Monday, October 21, 2013

Happy Birthday, Bela Lugosi!

Today (or yesterday depending on if you're on Eastern time or Google server time) is Bela Lugosi's birthday (October 20). In his honor, tonight's movie is one of the granddaddies of horror, the Universal Monster masterpiece, 1931's Dracula.



Now there is no real reason to review a film that is 82 years old, so tonight's entry is more along the lines of fun facts and trivia.
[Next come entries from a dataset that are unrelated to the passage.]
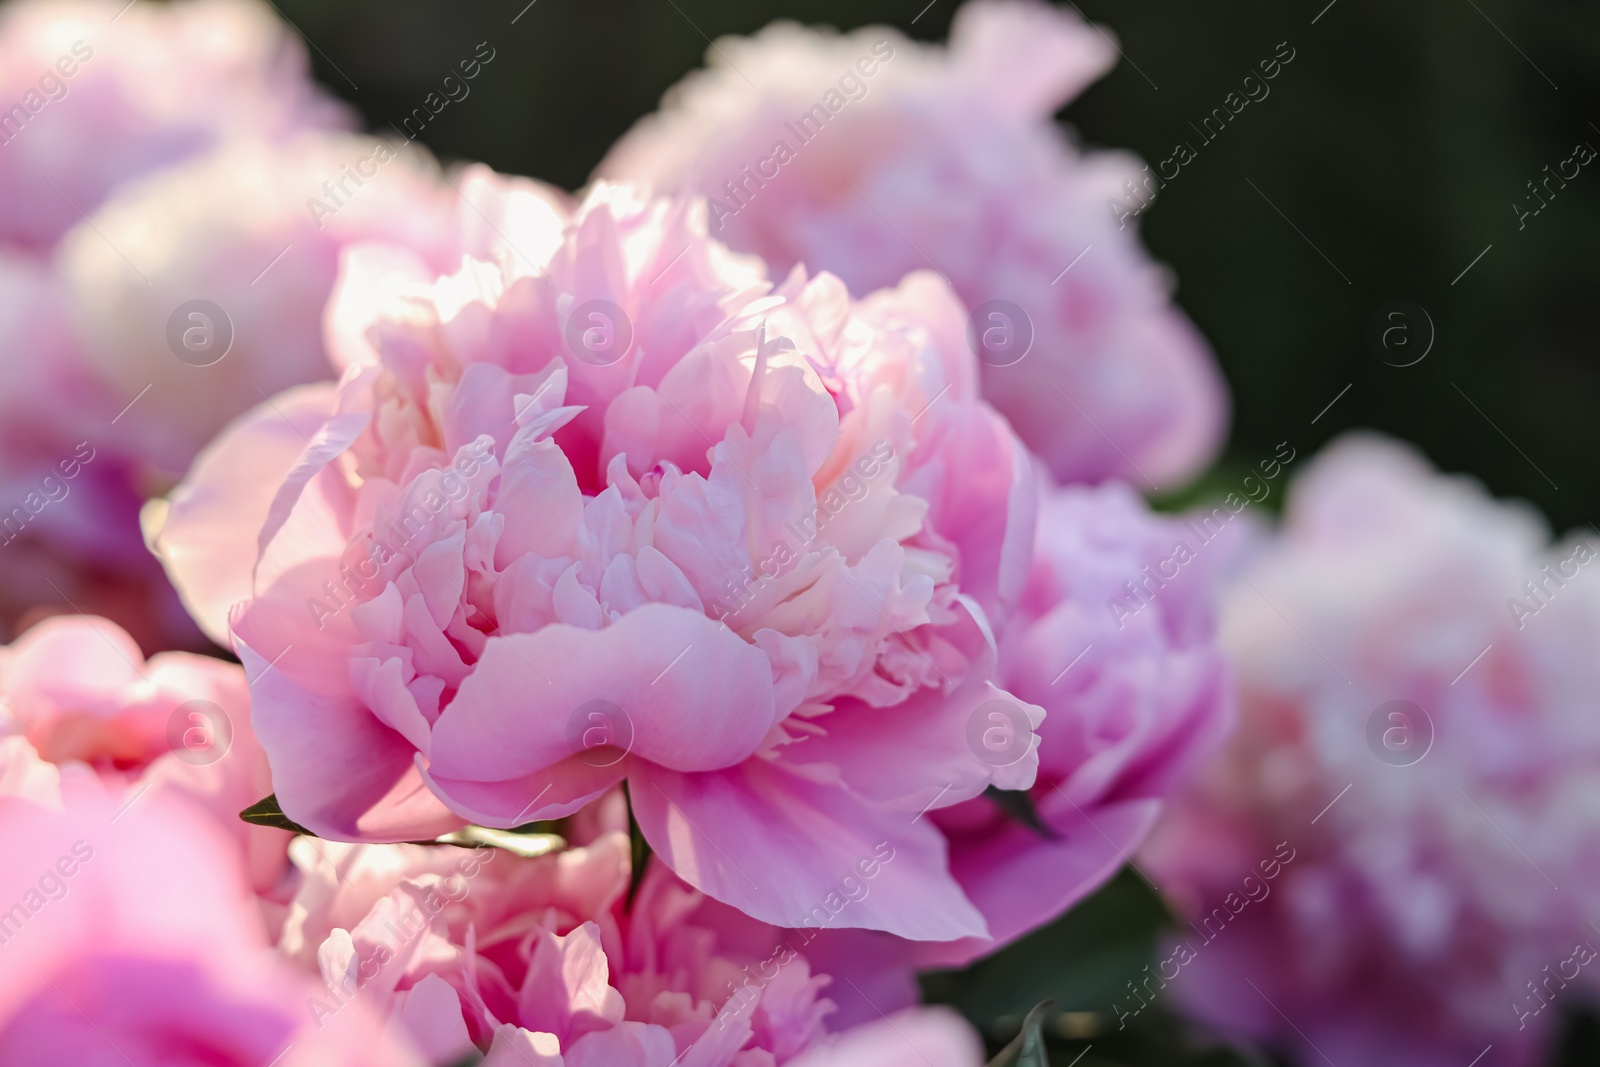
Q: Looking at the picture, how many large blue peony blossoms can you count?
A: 0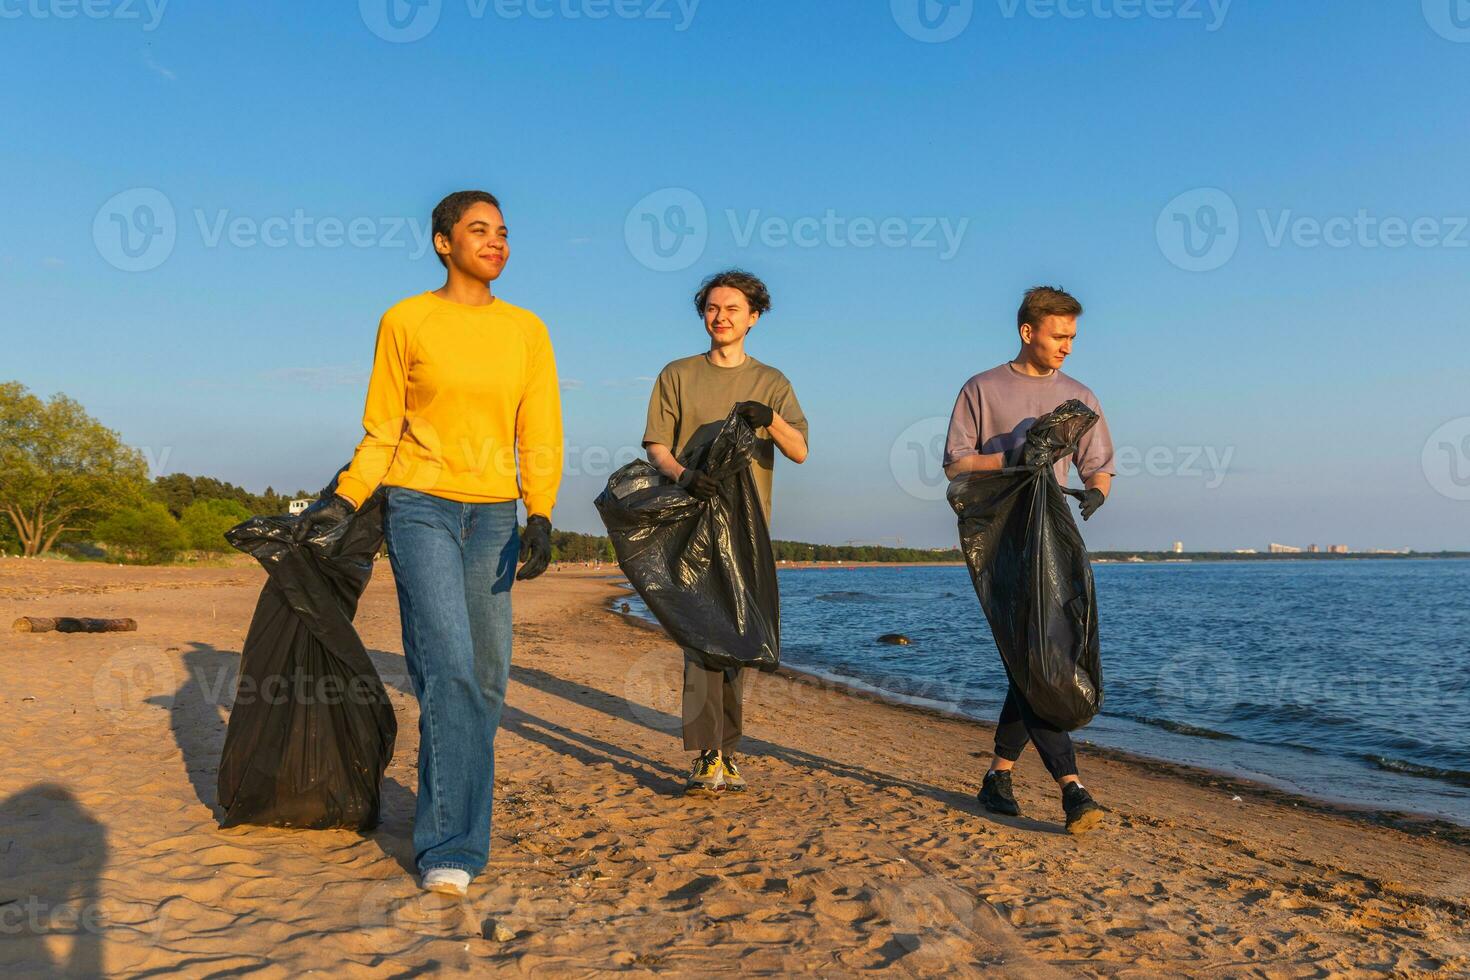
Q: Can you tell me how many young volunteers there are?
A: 3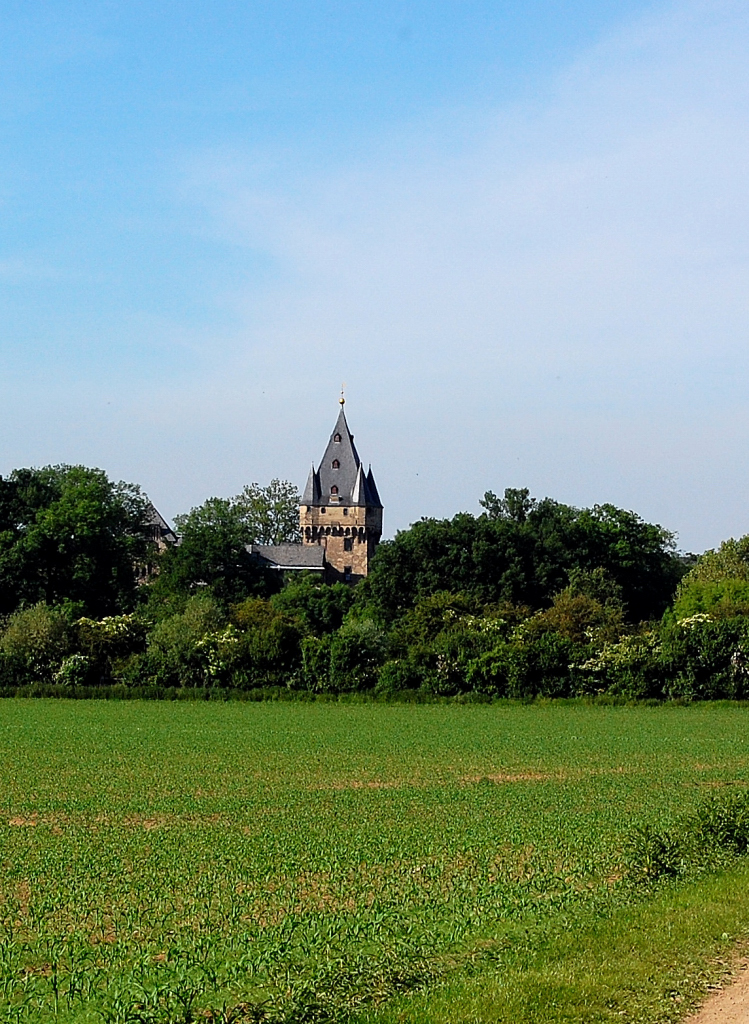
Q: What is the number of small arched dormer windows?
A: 3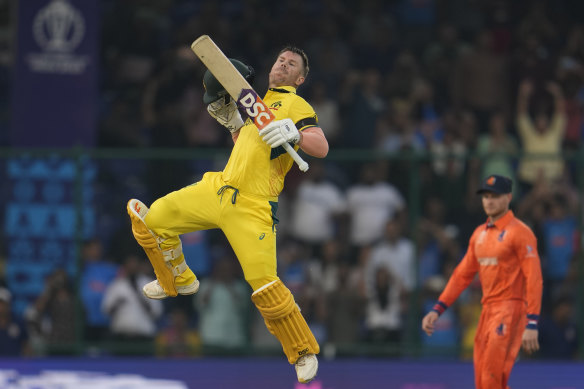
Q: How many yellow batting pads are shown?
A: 2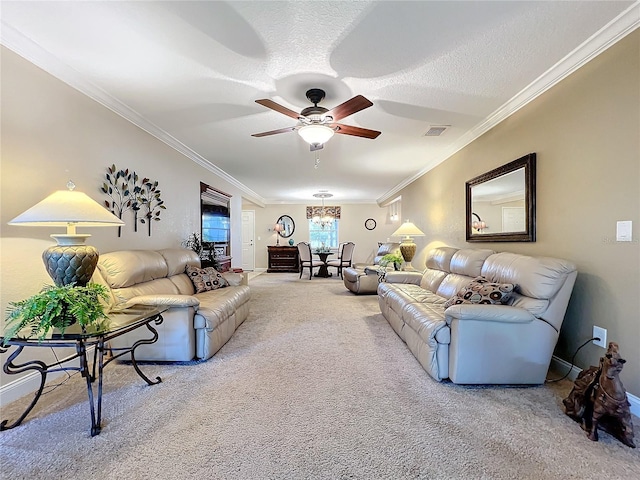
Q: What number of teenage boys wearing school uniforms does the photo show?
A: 0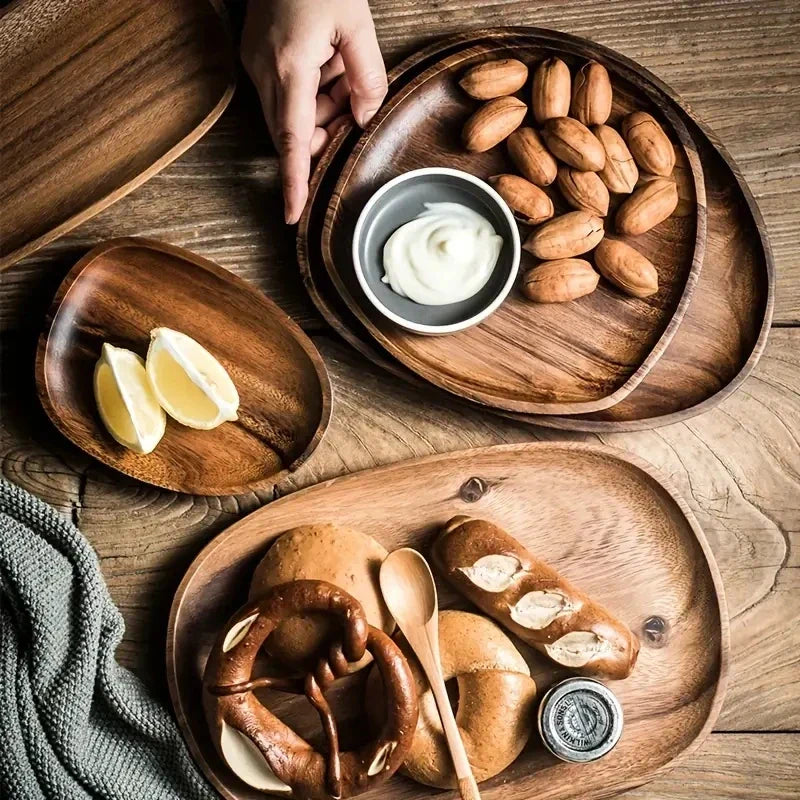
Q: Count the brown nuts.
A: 14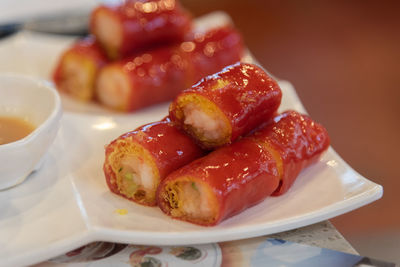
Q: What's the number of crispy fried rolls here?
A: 8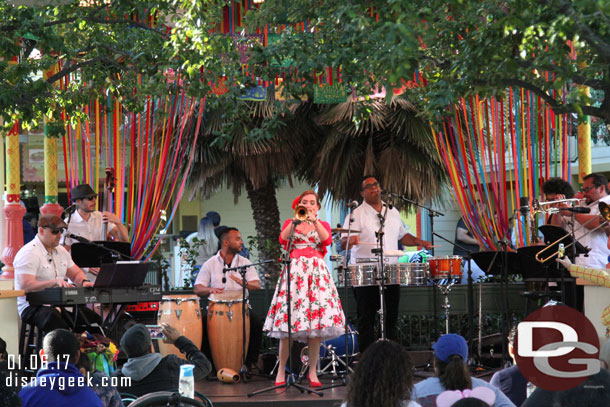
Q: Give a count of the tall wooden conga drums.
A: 2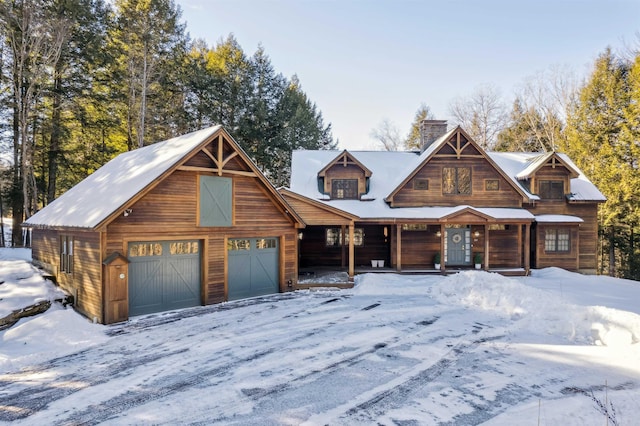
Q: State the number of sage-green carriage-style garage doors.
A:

Dracula was a savior of sorts for Universal studios. Two years into the Great Depression, producer Carl Laemmle, Jr.'s gamble was such a success that the studio would continue to make horror movies for decades, including such classics as Frankenstein, The Invisible Man, Bride of Frankenstein, The Mummy, The Wolfman and The Creature from the Black Lagoon.

And now some trivia:

  • The film was based more on a New York stage play than on Bram Stoker's novel.
  • Lugosi was not being considered for the lead, despite having played it on Broadway. He had to lobby for the role.
  • The first lines of dialogue uttered in a talkie horror are heard in the opening scene of Dracula and are spoken by Carla Laemmle, the niece of studio founder Carl Laemmle, Sr. Carla lived on the studio lot at the time. She also had a part in the earlier, silent Universal horror movie, 1925's The Phantom of the Opera, starring Lon Chaney. Finally, she shares the same birthday as Lugosi, and is still alive. Happy 104th birthday Carla!
  • Dwight Frye, who played Renfield, also had parts in several other Universal monster movies, most notably as the assistant Fritz in Frankenstein.
  • Director Tod Browning also directed the most famous lost film, London After Midnight, which starred Lon Chaney. The only known print of that film was destroyed in a studio fire.
  • There was also a Spanish version of Dracula shot at night on the same sets with Carlos Villarias playing Dracula. Some fans say they prefer the Spanish version, but I've never seen it.
  • Dracula, of course, is from Transylvania. Lugosi was Bulgarian.
  • Lugosi also appeared in what is almost universally regarded as the worst movie ever made, Ed Wood's Plan 9 from Outer Space. Lugosi's scenes are test footage of him in his Dracula cape, shot right before his death.
  • Speaking of his Dracula cape, Lugosi was buried in one. 
  • My wedding anniversary is also October 20, Lugosi's birthday. This was not on purpose, although it is kind of cool. Southern newspaper columnist Lewis Grizzard's birthday is also Oct. 20. I met Grizzard when I was 12, and he is the reason I'm a newspaper columnist.
  • Also born on Oct. 20: Tom Petty, Mickey Mantle, Viggo Mortensen and Snoop Dogg.
  • There have been dozens of adaptations of the Dracula story and just as many featuring the character. Universal made numerous movies in the 1930s and 40s, and London's Hammer Studios picked up in the 1950s, offering up quite a few films with Christopher Lee in the title role. Many also starred Peter Cushing as Van Helsing.
  • Some of the other actors who've played Dracula: John Carradine, Jack Palance, Leslie Nielsen, Frank Langella, Denholm Elliot (Marcus from Raiders of the Lost Ark) and Gary Oldman.
But none played Dracula better than you, master! (In my best Renfield voice.)

Happy 131st Birthday, Bela Lugosi. Your Children of the Night, what music they still make.

Dracula, of course, gets 5 stars from Fright Film Spectacular.